Strange and varied sounds had birth—
Now the battle's bursting peal,
Neigh of steed, and clang of steel;
Now an old man's hollow groan
Echoed from the dungeon stone;
Now the weak and wailing cry
Of a stripling's agony!

Cold by this was the midnight air;
But the abbot's blood ran colder,
When he saw a gasping knight lie there,
With a gash beneath his clotted hair,
And a hump upon his shoulder.
And the loyal churchman strove in vain
To mutter a Pater Noster;

For he who writhed in mortal pain

Was camped that night on Bosworth plain-
The cruel Duke of Glo'ster!

There was turning of keys, and creaking of locks,

As he took forth a bait from his iron box.

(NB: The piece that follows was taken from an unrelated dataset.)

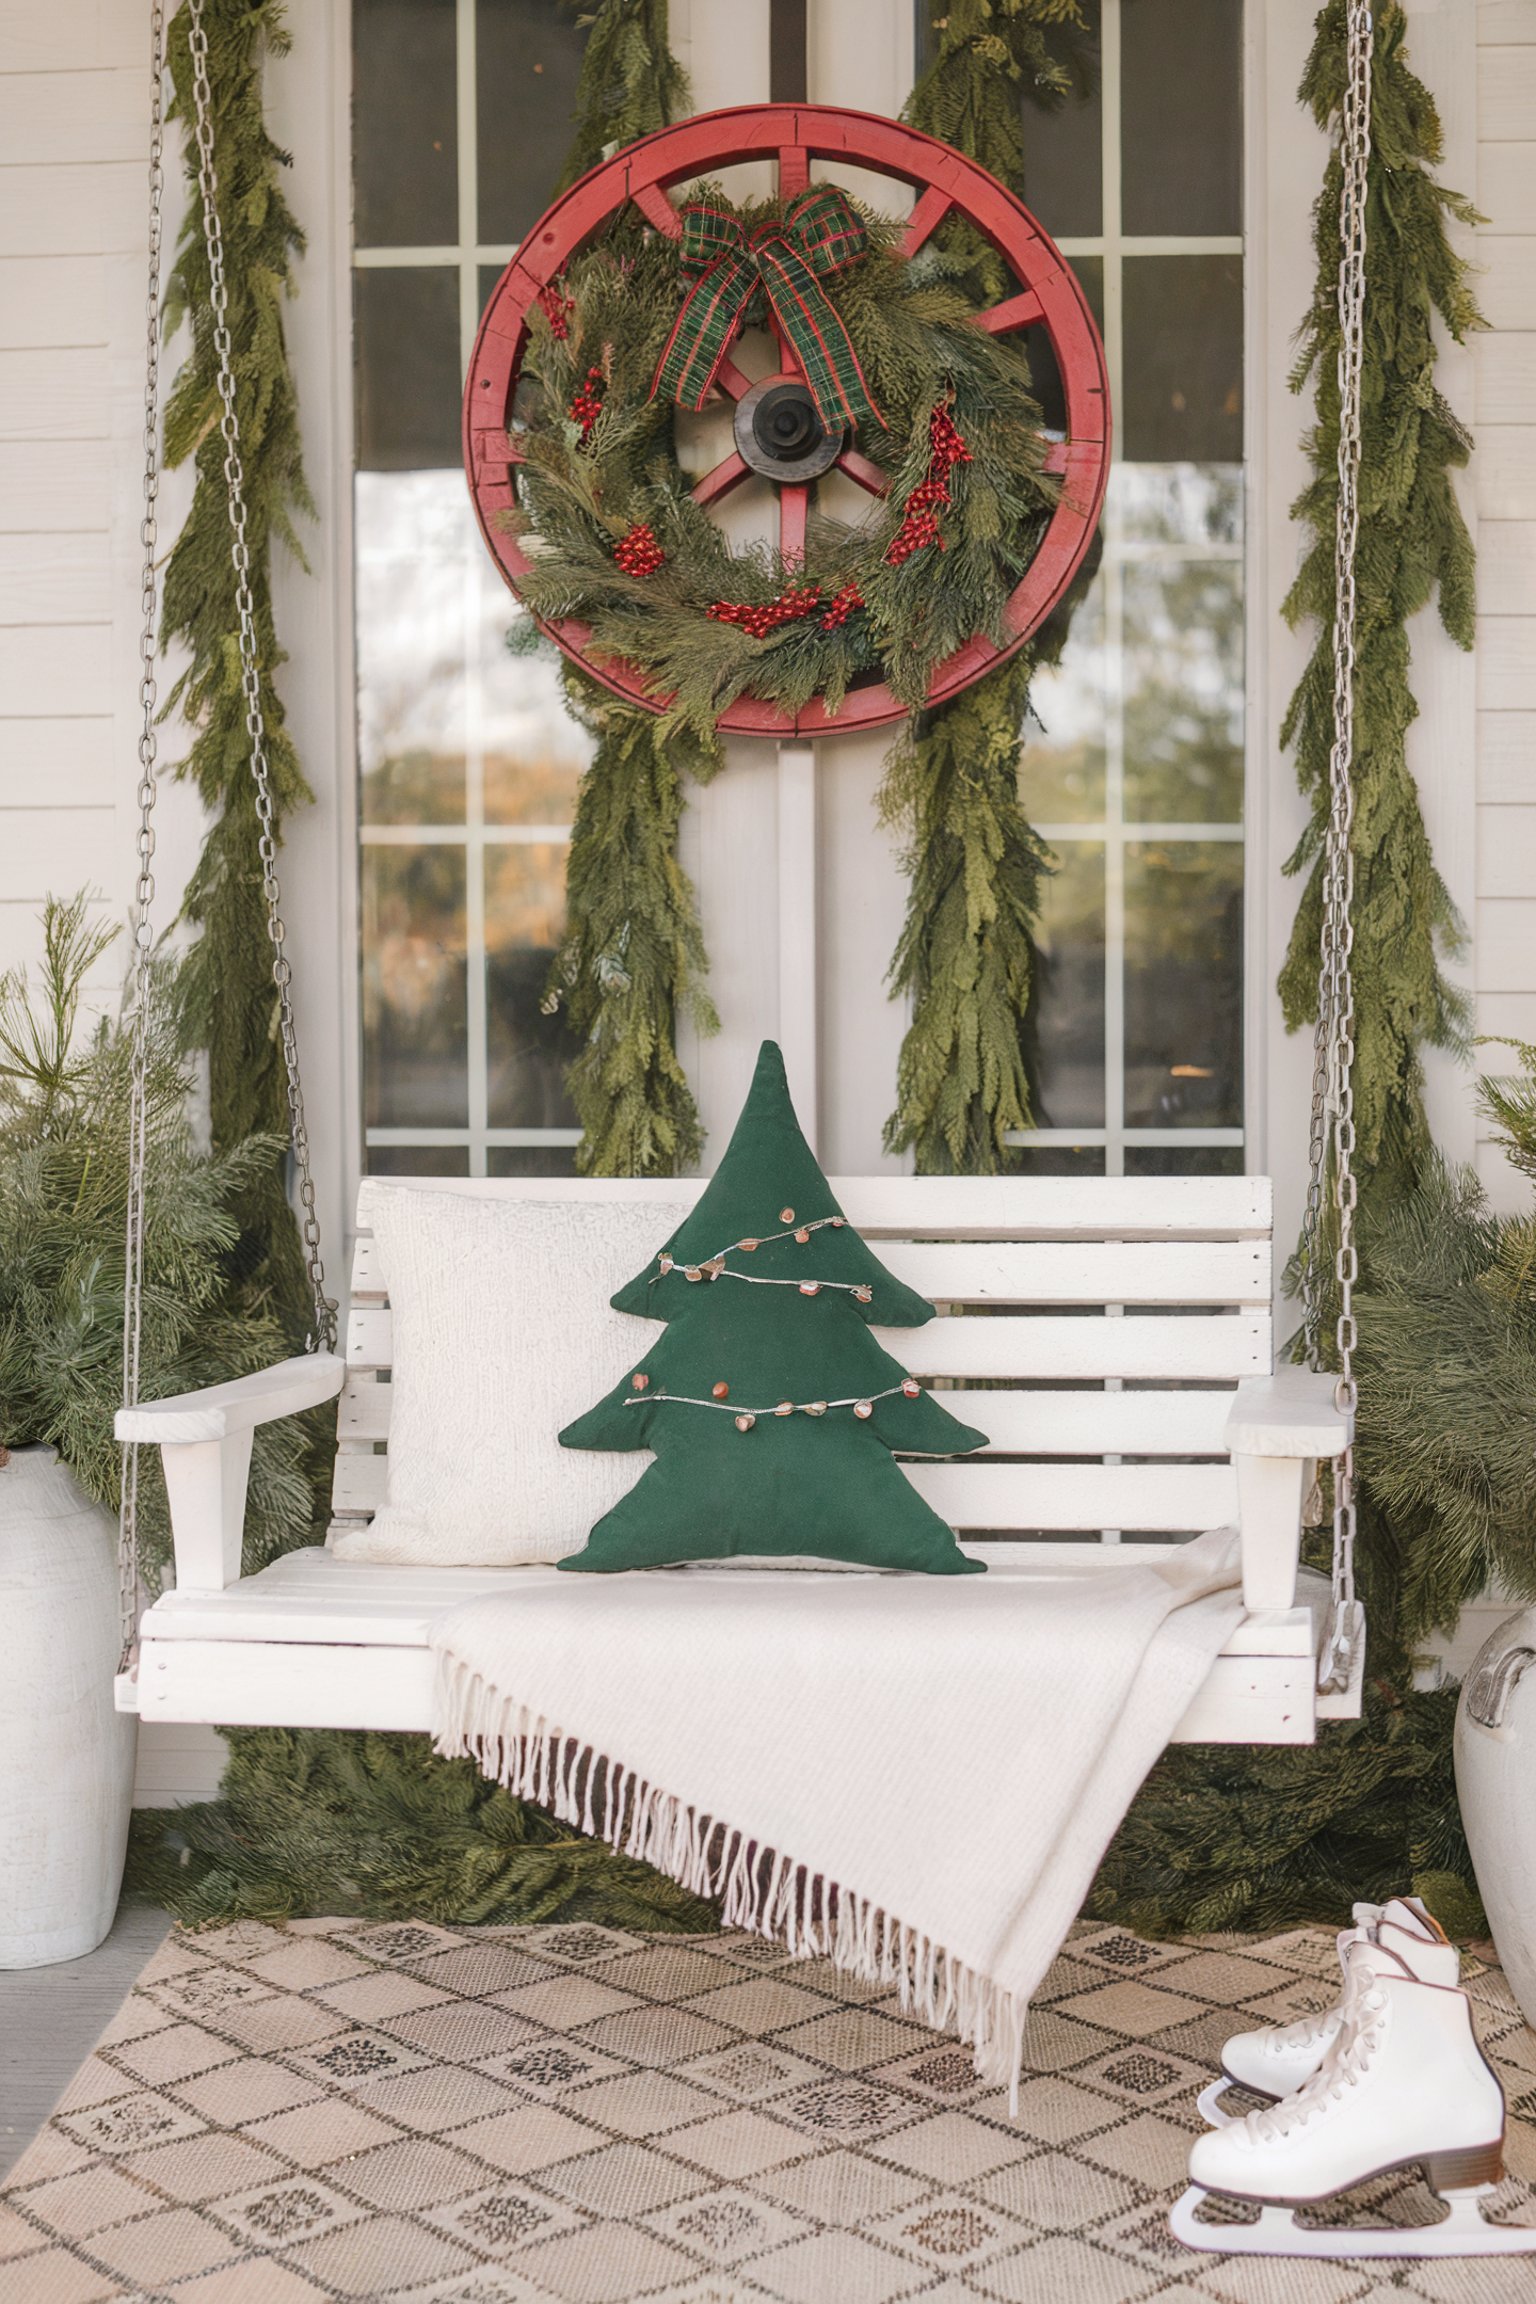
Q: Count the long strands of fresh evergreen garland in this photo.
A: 4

It was a haunch of princely size,

Filling with fragrance earth and skies.
The corpulent abbot knew full well

The swelling form, and the steaming smell;
Never a monk that wore a hood

Could better have guessed the very wood
Where the noble hart had stood at bay,

Weary and wounded, at close of day.

Sounded then the noisy glee
Of a revelling company-
Sprightly story, wicked jest,
Rated servant, greeted guest,
Flow of wine, and flight of cork:
Stroke of knife, and thrust of fork:
But, where'er the board was spread,
Grace, I ween, was never said!

Pulling and tugging the fisherman sat;
And the priest was ready to vomit,

When he hauled out a gentleman, fine and fat,
With a belly as big as a brimming vat,

And a nose as red as a comet.

"A capital stew," the fisherman said,
"With cinnamon and sherry!"

And the abbot turned away his head,
For his brother was lying before him dead,

The mayor of St. Edmond's Bury!

There was turning of keys, and creaking of locks,

As he took forth a bait from his iron box:

It was a bundle of beautiful things

A peacock's tail, and a butterfly's wings,

A scarlet slipper, an auburn curl,

A mantle of silk, and a bracelet of pearl,

And a packet of letters, from whose sweet fold
Such a stream of delicate odors rolled,
That the abbot fell on his face, and fainted,
And deemed his spirit was half-way sainted.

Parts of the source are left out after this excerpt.